In deze zaak heeft de Rechtbank Den Haag op 25 maart 2025 uitspraak gedaan op het verzet van een opposant tegen een eerdere uitspraak van 24 februari 2025. De opposant had een aanvraag voor een verblijfsvergunning asiel ingediend, maar de minister van Asiel en Migratie had deze aanvraag niet in behandeling genomen, omdat Duitsland volgens hem verantwoordelijk was voor de behandeling van de aanvraag. De rechtbank verklaarde het beroep van de opposant zonder zitting kennelijk ongegrond, omdat de opposant zijn stellingen niet had onderbouwd.

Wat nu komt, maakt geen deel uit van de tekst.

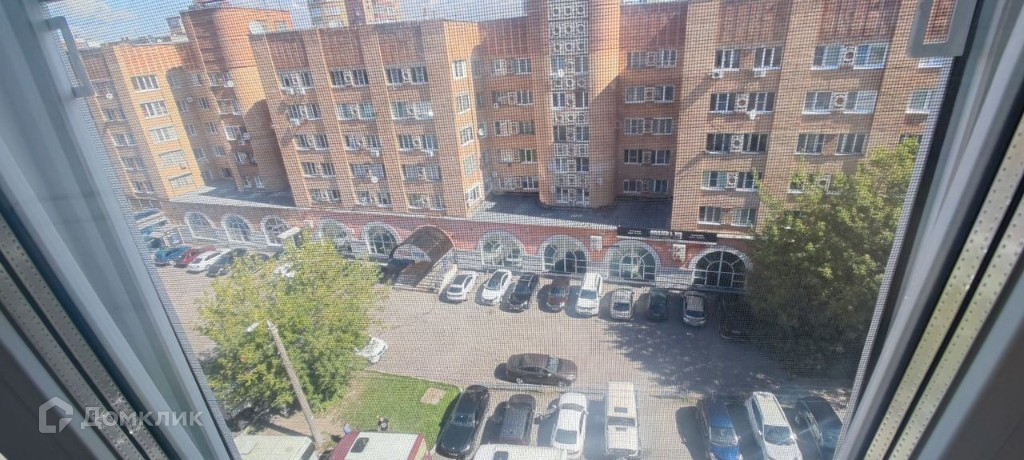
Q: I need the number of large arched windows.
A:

De opposant heeft vervolgens verzet ingesteld tegen deze uitspraak, waarbij hij aanvoerde dat hij niet de kans had gekregen om zijn medische informatie te overleggen, die relevant was voor zijn asielaanvraag. De rechtbank heeft in deze verzetzaak beoordeeld of de eerdere uitspraak terecht was gedaan. De rechtbank concludeerde dat de opposant inderdaad niet de gelegenheid had gekregen om zijn medische stukken in te dienen, wat betekende dat de eerdere uitspraak niet buiten redelijke twijfel ongegrond kon worden verklaard.
Daarom heeft de rechtbank het verzet gegrond verklaard, wat betekent dat de eerdere uitspraak van 24 februari 2025 vervalt en het onderzoek naar de asielaanvraag wordt hervat. De rechtbank heeft de minister ook veroordeeld in de proceskosten van de opposant, die zijn vastgesteld op € 453,50. Deze uitspraak is gedaan door rechter mr. F. Sijens, in aanwezigheid van griffier mr. B.A. Smit.